May 12, 2023 - Business

Tampa startup Cope Notes is the text big thing in mental health

Illustration of an app-like brain with an alarm icon on it

Illustration: Sarah Grillo/Axios

Starting to take care of your mental health can be intimidating. But a Tampa CEO says it's as easy as opening a text message.

What's happening: Johnny Crowder is CEO of Cope Notes, a startup that sends daily guidance via texts to help people take small, positive steps toward improving their mental health.

  • He isn't the only one who sees the service's potential. A recently published study from University of South Florida researchers shows promise for the effectiveness of the app.

Why it matters: In a wellness industry saturated with apps and tech products, Kristin Kosyluk, a mental health law professor at USF and the study's lead researcher, told Axios "people should be looking for evidence-based interventions, not just throwing interventions at people and hoping they work."

  • And Cope Notes "could be a gateway for people who aren't ready to use mental health services but could benefit from them," Kosyluk found.
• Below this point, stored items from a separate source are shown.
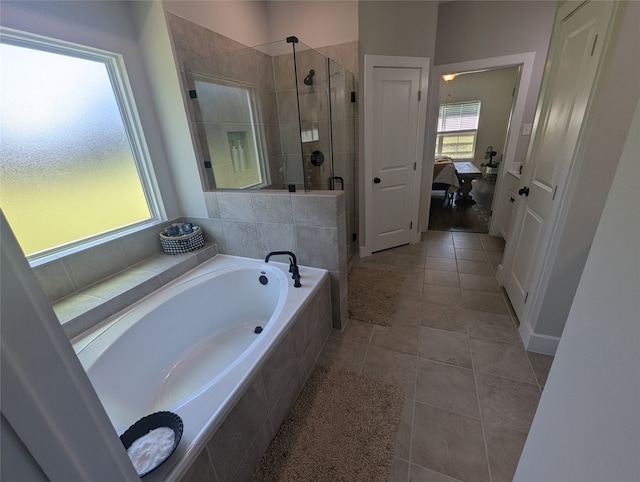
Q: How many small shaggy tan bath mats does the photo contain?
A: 2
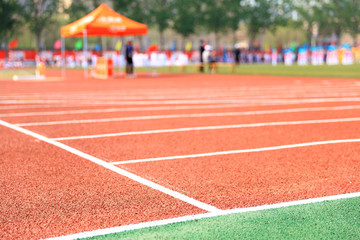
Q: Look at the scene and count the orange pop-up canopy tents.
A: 1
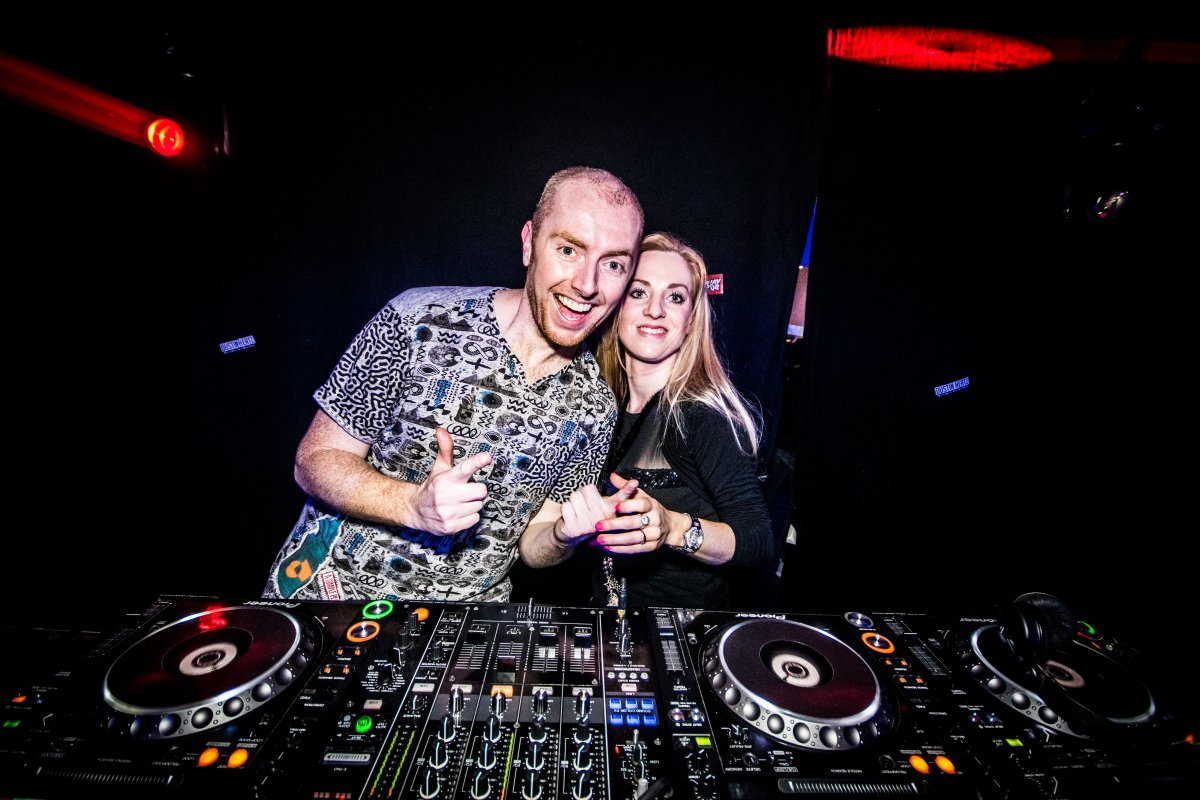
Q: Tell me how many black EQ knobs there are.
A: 12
How it works: Texts are sent to users at random times every day with exercises, tips and prompts.

  • Users can also respond to use the text thread as a journal or way to vent, and responses are kept anonymous and confidential.

Between the lines: The study found that participants with severe depression experienced a significant decrease in anxiety and depressive symptoms, as well as perceived stress, after getting Cope Notes for a month. They also showed a significant increase in emotional intelligence.

  • Participants with mild to moderate depression experienced a significant increase in overall coping and problem-focused coping.
  • Kosyluk said most users loved how hands-off Cope Notes is compared to having to go to a counselor or think about using an app.

What they're saying: Kosyluk noted that as a "low-intensity intervention," Cope Notes doesn't require a lot of clinical resources to be effective and can help overcome stigma around seeking mental health care.

Yes, but: The study's final sample was limited to 64 mostly white women, most of whom were USF students. Kosyluk says this is just the start of gathering data on Cope Notes and she hopes to test its effectiveness on more diverse groups.

What's ahead: Individual Cope Notes subscriptions can be purchased, but the company is looking into working with institutions that want to add it as a benefit for workers or students.

  • Cope Notes partnered with Hardee County Schools this year to offer the service for free to students over the age of 12, along with staff and educators.